Woah, this is very surprising to me. How come then?
(it’s also very cool :slightly_smiling_face: )
I don’t know!
Oh, actually, what’s going on seems to be that there’s a lot of GC activity going on in in-list+rest
.
What’s weird is that swapping lines doesn’t help.
Does it help to remove the list?
check? (speed-wise that is not gc-wise)
The list?
check in both versions are at the top-level, so it’s not an issue. But if you call list?
on every iteration, there will be a clear performance degradation in Racket CS. I just reported the issue at https://github.com/racket/racket/issues/3109
I am surprised by the difference. If anything I would have guessed at the opposite times.
Can you add a (collect-garbage) before each loop?

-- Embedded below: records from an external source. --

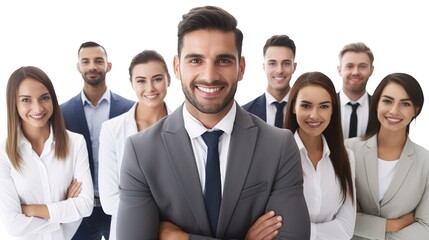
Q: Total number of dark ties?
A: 3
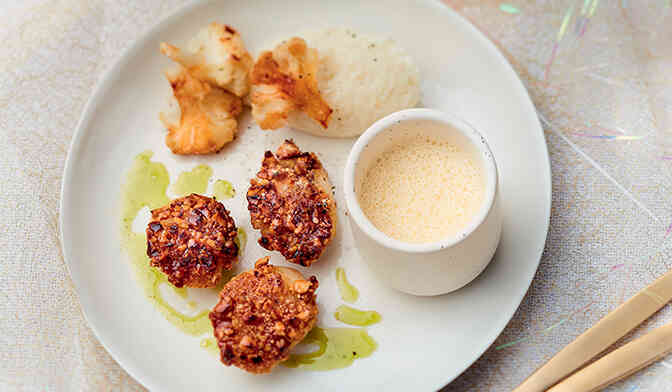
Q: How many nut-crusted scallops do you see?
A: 3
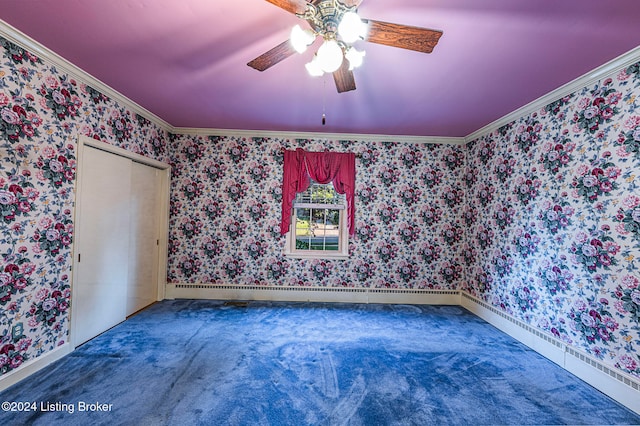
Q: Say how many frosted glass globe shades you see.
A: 5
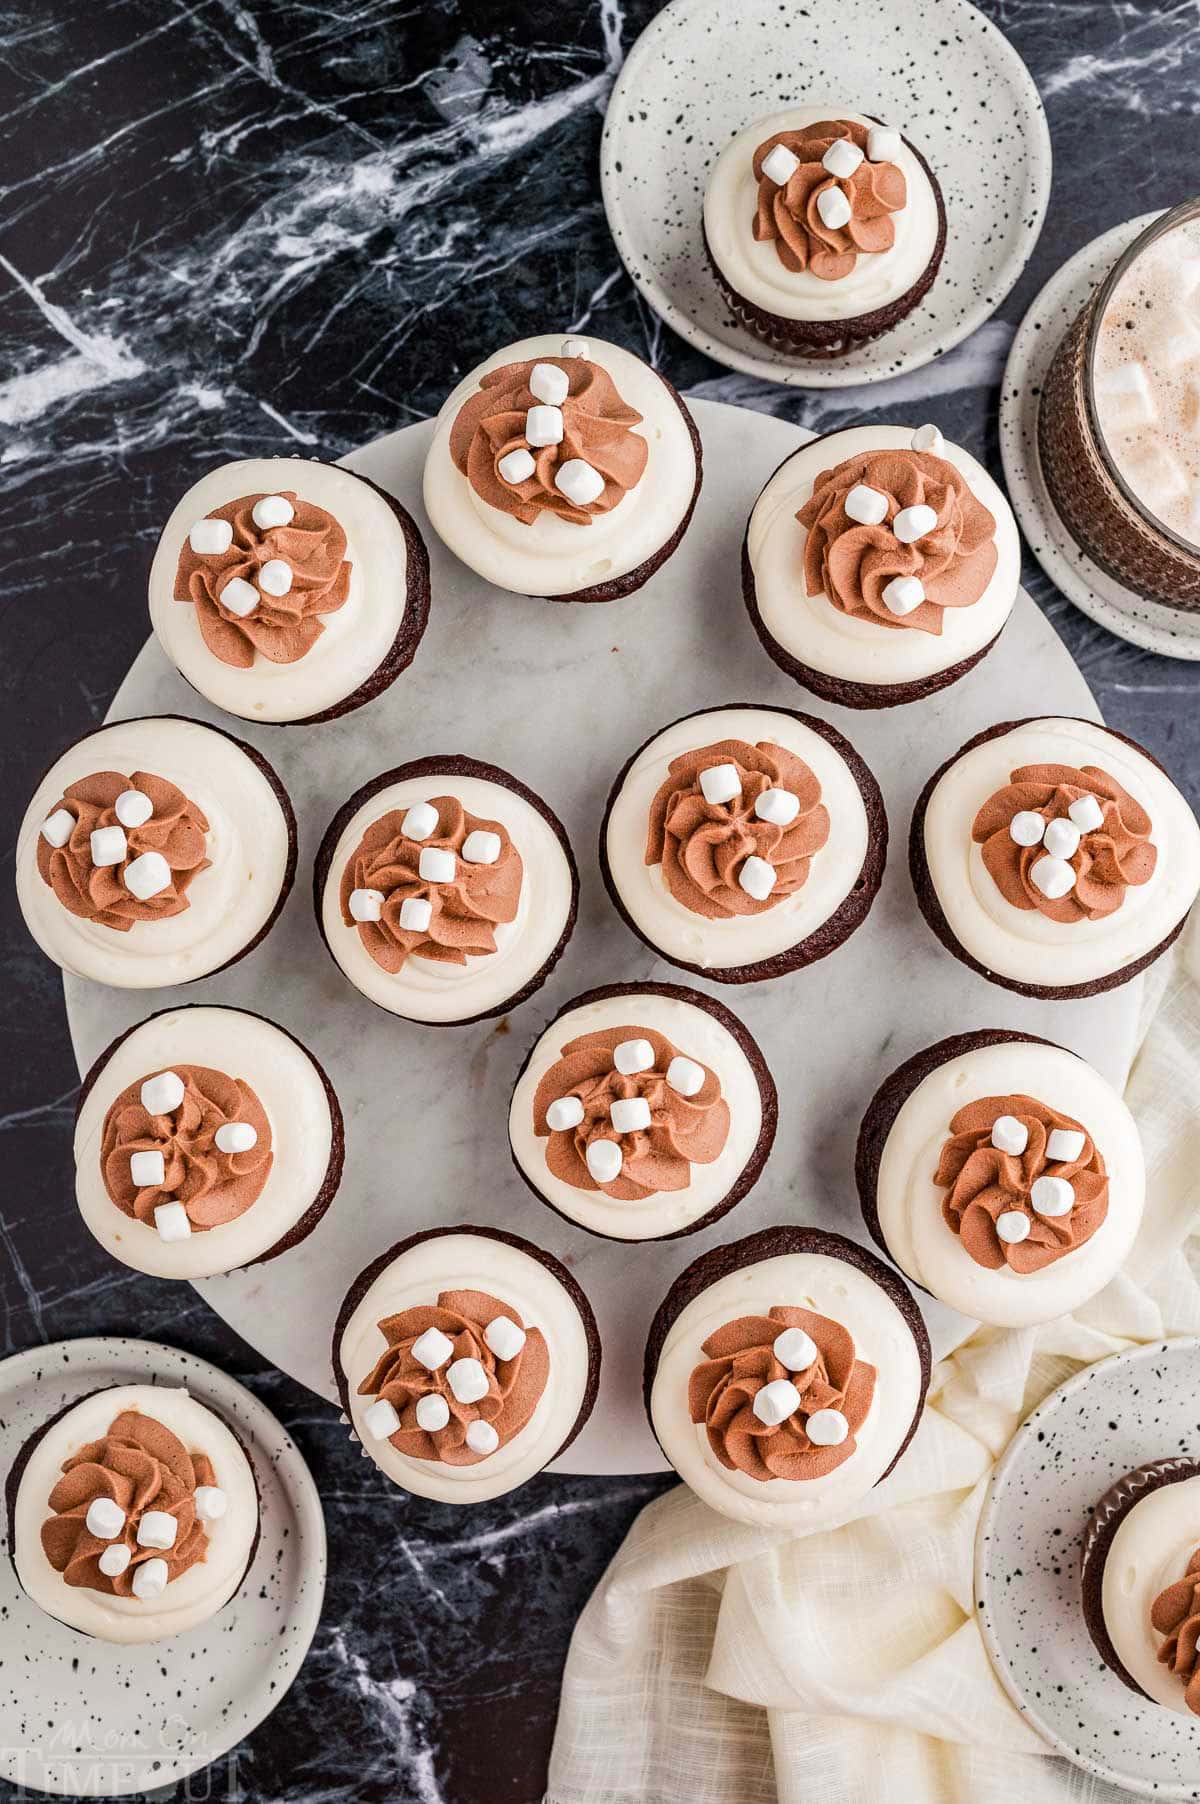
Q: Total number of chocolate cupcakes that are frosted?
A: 15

I just did that last minute lol
On Racket CS, the difference disappears. On Racket BC, define-sequence-syntax
+ :do-in
is still far worse.
I guess it depends when the gc happens then
so that means the :do version does a lot of gc, but the struct one doesn’t?
Yep
The gen:stream
version doesn’t trigger the GC as much.
There must be some copying going on, that’s mostly optimized away, but not entirely?

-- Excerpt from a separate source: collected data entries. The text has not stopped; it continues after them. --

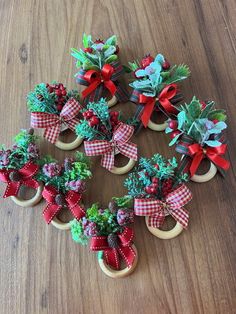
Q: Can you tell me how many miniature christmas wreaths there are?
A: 9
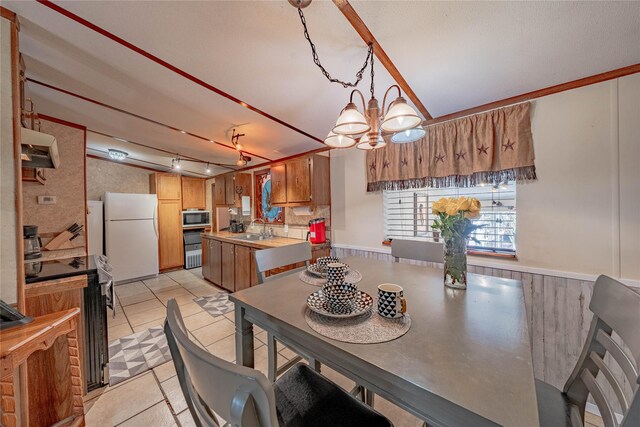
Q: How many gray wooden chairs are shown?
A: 4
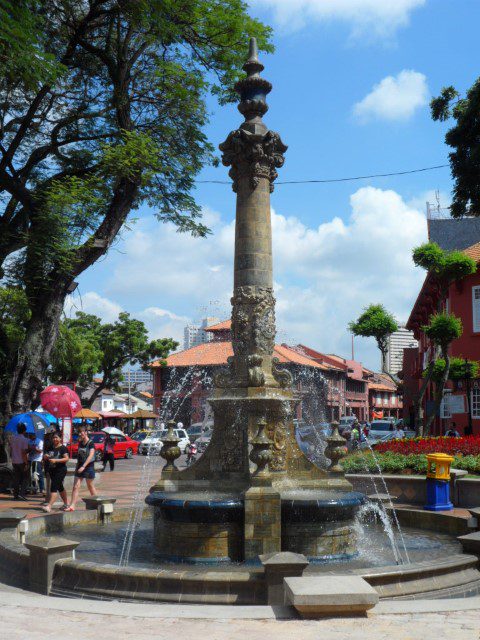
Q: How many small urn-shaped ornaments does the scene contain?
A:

I tried swapping the two variants around, and it is always the case that :do-in
takes the GC hit.
How does gen:stream work under the hood?
I don’t know…
Can you compare with the bare let loop variant I posted before?
It shouldn’t trigger the GC unnecessarily I suppose
@sorawee I don’t think your :do-in
syntax is being used at all. You’re looking for uses of the form [(x r) (_ lst)]
, but your use site has the form [x (in-list+rest xs)]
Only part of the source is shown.